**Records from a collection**
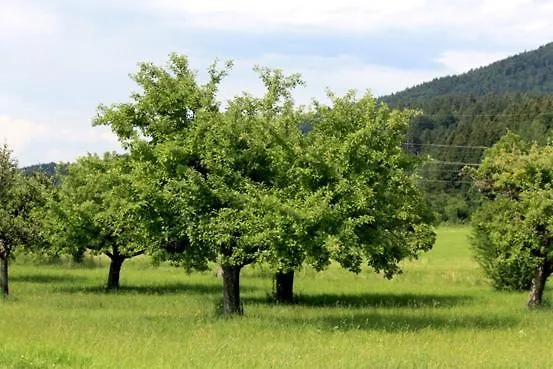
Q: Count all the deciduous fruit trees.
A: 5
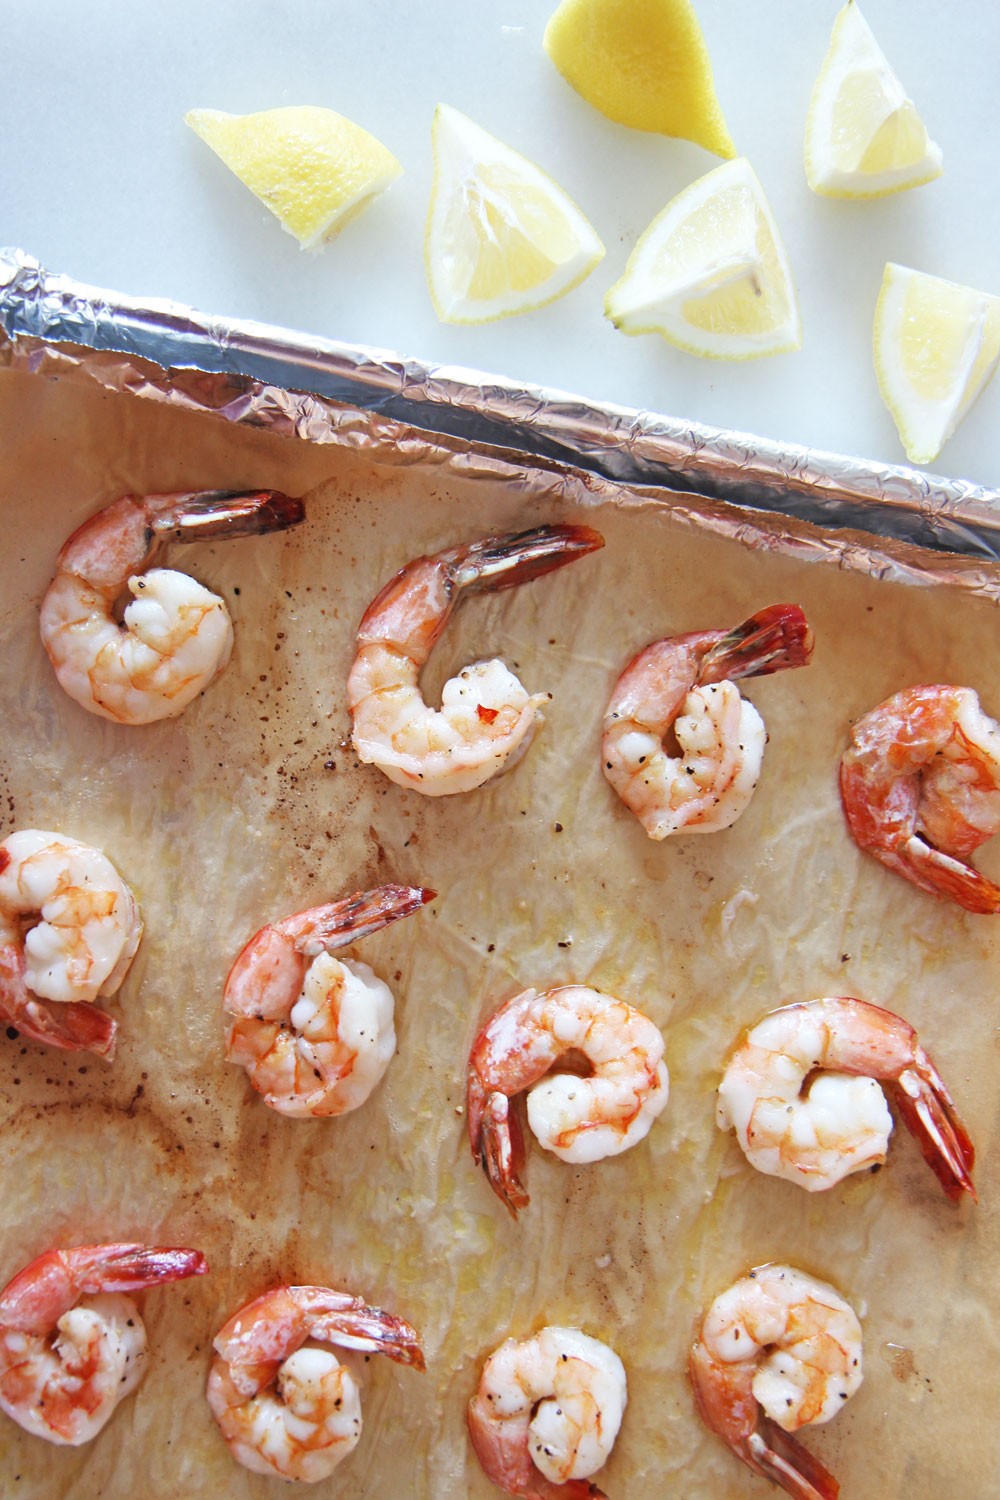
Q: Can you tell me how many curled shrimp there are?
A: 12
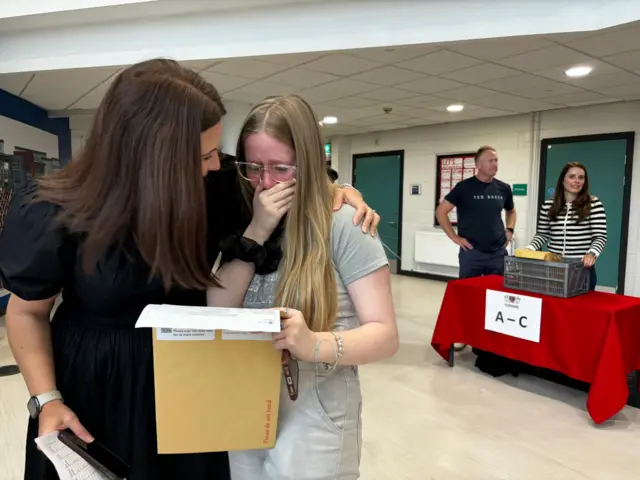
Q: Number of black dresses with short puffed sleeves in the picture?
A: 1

**Instructions to follow**
Leaving pictures aside, write out each record above exactly as given.

**Solved exercise**
Q: Count all the deciduous fruit trees.
A: 5
Q: Can you tell me how many curled shrimp there are?
A: 12
Q: Number of black dresses with short puffed sleeves in the picture?
A: 1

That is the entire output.